__ABOUT THIS EXERCISE__. Set every record down verbatim and omit the pictures.

*** Opening of EXCERPTED RECORDS ***

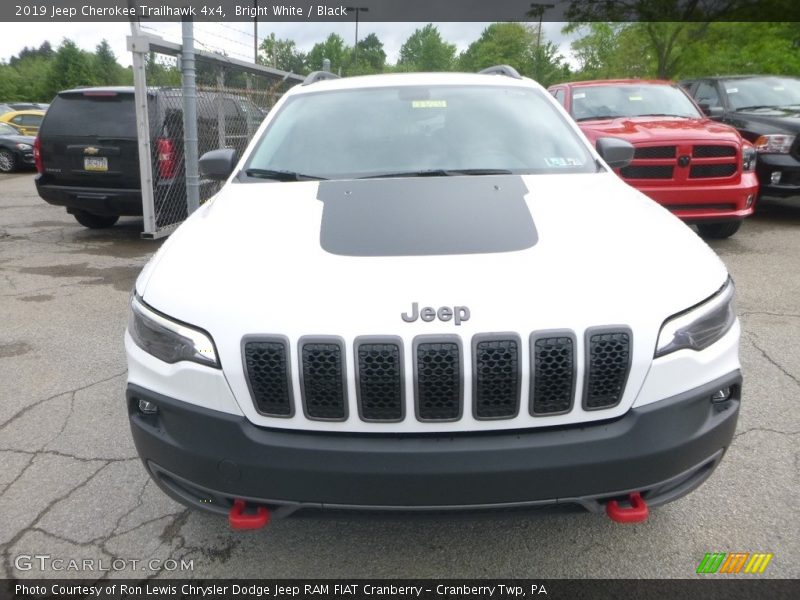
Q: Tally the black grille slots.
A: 7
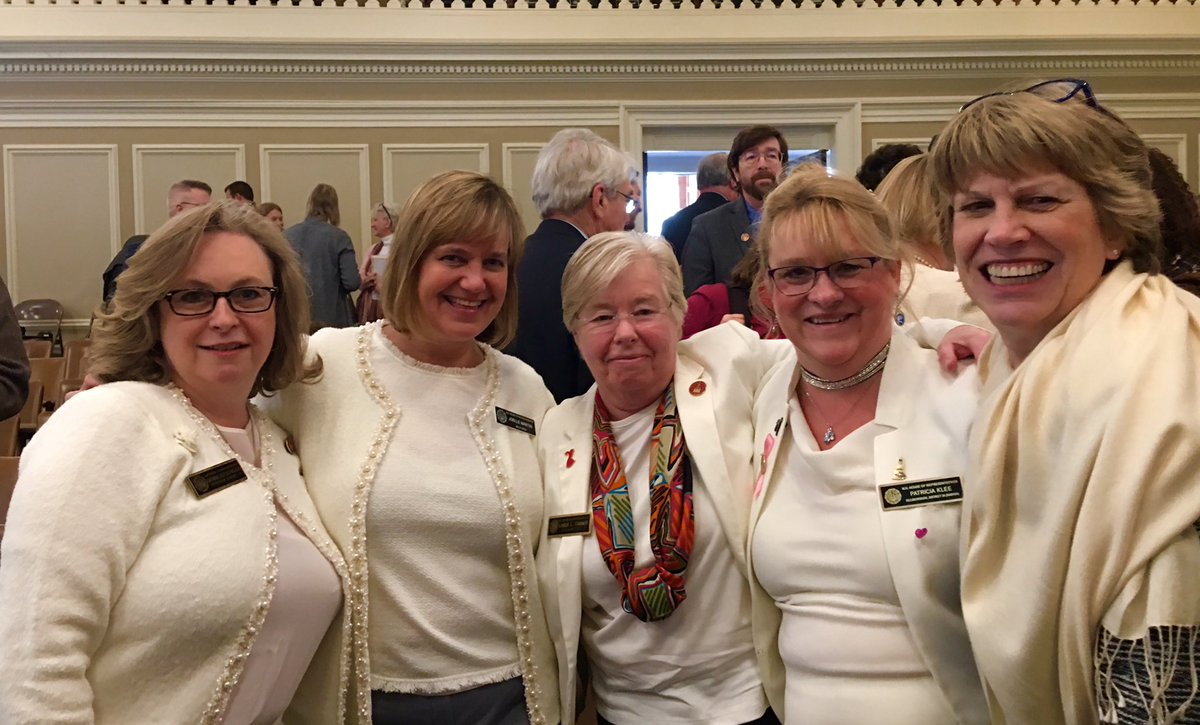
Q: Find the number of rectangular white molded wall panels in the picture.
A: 7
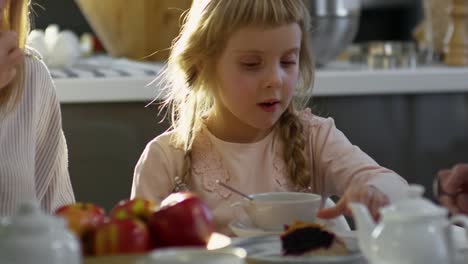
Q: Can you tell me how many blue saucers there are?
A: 0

*** Close of EXCERPTED RECORDS ***

__ANSWER SECTION__.
Q: Tally the black grille slots.
A: 7
Q: Find the number of rectangular white molded wall panels in the picture.
A: 7
Q: Can you tell me how many blue saucers there are?
A: 0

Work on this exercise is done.